Край, где сербы должны были пустить корни и осесть, летом казавшийся таким благодатным и таким теплым, что даже высохли все болота, осенью дождями и наводнениями доводил их до ужаса и отчаянного желания снова куда-то бежать. Тонула скотина, загрязнялись колодцы, гибли заповедные рощи, рушились загоны. Вода несла в села вырванные с корнем деревья, скошенное сено, оставляя после себя толстые пласты ила и грязи у оград, по дорогам, на крышах глинобитных домов, в хижинах и землянках. Кроме того, повсюду, не минуя самых малых селений, прошел слух о переносе тела деспота и графа Георгия Бранковича с чужбины и захоронении его на Фрушка-Горе. Слух этот словно был разлит в прозрачном дрожащем воздухе последних теплых солнечных дней, наставших после долгих дождей хмурой и холодной осени.

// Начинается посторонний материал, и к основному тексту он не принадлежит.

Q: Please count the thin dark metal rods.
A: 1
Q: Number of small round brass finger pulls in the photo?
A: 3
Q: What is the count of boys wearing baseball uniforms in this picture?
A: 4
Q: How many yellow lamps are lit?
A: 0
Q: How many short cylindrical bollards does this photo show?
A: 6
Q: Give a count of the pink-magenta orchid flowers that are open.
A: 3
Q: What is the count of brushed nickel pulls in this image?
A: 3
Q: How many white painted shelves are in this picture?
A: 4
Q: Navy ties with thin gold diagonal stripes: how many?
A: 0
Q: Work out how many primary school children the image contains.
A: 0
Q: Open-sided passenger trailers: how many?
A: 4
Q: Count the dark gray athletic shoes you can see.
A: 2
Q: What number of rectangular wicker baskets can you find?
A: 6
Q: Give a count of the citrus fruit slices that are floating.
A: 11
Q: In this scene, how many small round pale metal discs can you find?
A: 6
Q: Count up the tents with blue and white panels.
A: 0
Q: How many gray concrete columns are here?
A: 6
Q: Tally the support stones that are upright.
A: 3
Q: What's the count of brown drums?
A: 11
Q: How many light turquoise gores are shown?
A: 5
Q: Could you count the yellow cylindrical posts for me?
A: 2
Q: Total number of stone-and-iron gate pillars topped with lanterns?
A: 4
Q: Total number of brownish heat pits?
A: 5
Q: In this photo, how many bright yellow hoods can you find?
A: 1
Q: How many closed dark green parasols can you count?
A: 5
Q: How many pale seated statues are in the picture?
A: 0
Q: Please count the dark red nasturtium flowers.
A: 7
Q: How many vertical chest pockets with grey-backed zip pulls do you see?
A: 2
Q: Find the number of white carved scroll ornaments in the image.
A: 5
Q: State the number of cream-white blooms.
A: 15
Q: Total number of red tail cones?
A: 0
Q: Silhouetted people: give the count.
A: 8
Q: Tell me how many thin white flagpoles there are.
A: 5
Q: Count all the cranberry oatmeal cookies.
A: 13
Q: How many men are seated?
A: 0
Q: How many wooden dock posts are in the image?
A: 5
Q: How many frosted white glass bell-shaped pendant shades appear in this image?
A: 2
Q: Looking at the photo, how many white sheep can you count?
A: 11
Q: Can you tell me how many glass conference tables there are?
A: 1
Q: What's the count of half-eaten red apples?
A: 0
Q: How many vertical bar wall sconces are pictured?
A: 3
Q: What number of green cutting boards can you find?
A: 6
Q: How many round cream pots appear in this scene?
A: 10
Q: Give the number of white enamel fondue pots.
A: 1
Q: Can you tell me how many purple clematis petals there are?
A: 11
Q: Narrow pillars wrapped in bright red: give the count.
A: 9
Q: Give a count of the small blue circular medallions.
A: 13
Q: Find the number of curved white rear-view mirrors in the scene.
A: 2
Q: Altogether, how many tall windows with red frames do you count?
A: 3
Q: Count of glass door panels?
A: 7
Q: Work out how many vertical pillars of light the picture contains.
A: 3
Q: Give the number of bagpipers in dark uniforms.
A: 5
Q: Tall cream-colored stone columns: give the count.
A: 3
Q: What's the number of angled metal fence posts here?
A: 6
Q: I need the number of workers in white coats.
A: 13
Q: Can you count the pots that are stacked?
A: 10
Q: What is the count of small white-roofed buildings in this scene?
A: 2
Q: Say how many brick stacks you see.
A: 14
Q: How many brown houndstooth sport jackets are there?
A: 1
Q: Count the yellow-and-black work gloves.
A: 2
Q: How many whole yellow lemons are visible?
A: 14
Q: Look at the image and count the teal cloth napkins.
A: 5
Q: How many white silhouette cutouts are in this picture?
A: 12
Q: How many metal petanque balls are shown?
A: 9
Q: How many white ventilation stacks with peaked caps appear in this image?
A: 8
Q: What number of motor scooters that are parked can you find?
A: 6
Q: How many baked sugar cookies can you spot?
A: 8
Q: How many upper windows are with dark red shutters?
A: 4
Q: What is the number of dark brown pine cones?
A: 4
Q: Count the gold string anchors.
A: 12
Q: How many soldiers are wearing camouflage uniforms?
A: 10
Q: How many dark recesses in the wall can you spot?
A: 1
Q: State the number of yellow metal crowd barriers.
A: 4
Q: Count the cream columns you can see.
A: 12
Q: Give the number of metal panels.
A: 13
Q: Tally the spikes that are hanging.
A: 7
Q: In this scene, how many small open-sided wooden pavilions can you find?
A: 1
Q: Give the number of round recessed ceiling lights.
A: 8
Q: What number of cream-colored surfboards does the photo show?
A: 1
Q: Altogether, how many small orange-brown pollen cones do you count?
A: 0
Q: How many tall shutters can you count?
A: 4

И тут на мокрые славонские села снова обрушились страшные вести, сбивчивые, сумбурные, с перепутанными именами и неясной связью событий. В том, что полк Исаковича перебит почти поголовно, никто уже не сомневался, но вести, приходившие из сел, где набирал свои два полка Вуич, были еще страшнее. Когда же стало известно, что произошло с теми, кто ушел с полковником князем Рашковичем в Чехию, заголосили, запричитали и на равнине по ту сторону реки и плавней.

Весь край, в котором они прокладывали себе путь сквозь леса и болота к теплым, плодородным и затишным холмам, показал себя еще раз таким, каким он впервые перед ними предстал.

Курились мглистые ивняки, и облака клубились все ниже. Воды рек были мутные и бурные. Кругом была непроглядная, моросящая темь.

Во тьме шумели и клокотали воды. Над болотами по ночам вставала луна, но осветив темноту, исчезала среди необозримых зарослей ивняков и сухостоя.